For families, the practical lesson is simple: never assume that a birth certificate automatically proves citizenship. Birth registration is vital because it proves place of birth and parentage, but nationality still depends on the law of the country involved. UNHCR stresses that birth registration is a key safeguard against statelessness because it helps establish eligibility for nationality; official country guidance from the UK, France, Belgium, Australia and Chile likewise treats proof of birth, parentage, residence, and legal status as central to citizenship recognition.

Types of Birthright Citizenship
In comparative nationality law, birthright citizenship is structured around several core legal models that define how citizenship is acquired at birth.
What the main legal models mean
Jus soli means citizenship is linked to the place of birth. In a pure form, a child born on the territory becomes a citizen at birth, with narrow exceptions such as diplomats. Jus sanguinis means citizenship is passed from a citizen parent, whether the child is born inside or outside the country, though many states limit transmission abroad after one or two generations. GLOBALCIT explains that these principles are not true opposites in modern law, because most countries mix them.
Unconditional jus soli is the strongest territorial model. Pew’s public chart based on GLOBALCIT labels this category “generally applicable, automatic,” meaning citizenship is granted automatically at birth without a parental residence or prior-birth requirement.
Conditional jus soli covers systems where birth in the territory matters, but is not enough by itself. Conditions may require a parent to be lawfully resident, a parent to have been born in the country, or the child to declare or register later. Germany, Ireland, the UK, France, Belgium, Chile and Australia are good examples of how different those conditions can be.

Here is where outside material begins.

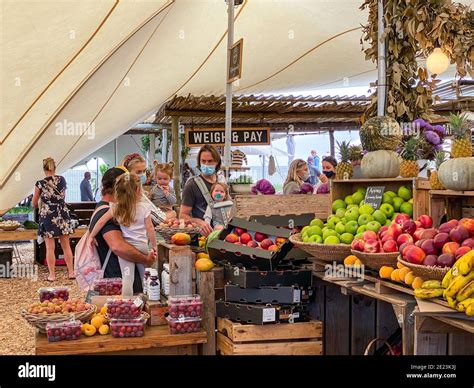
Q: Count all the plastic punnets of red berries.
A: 7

Mixed systems combine territorial and descent rules. Belgium, for example, grants nationality at birth to a child born in Belgium if a foreign-national parent was also born in Belgium and lived there for at least five of the previous ten years, and it also has a declaration route for long-resident immigrant families before the child’s twelfth birthday. France combines descent, a “double jus soli” rule where a parent was also born in France, and later declaration or automatic acquisition for some children born in France to foreign parents who grow up there. Germany adds citizenship at birth for children born to non-German parents if one parent has the required lawful residence and permanent status.
Legal requirements and recurring exceptions
Across jurisdictions, the legal criteria usually fall into a small number of recurring buckets: place of birth, parentage, parent residence status, earlier family connection to the country, and avoidance of statelessness. Official guidance in Belgium, Ireland, Germany, the UK and Chile demonstrates this pattern clearly.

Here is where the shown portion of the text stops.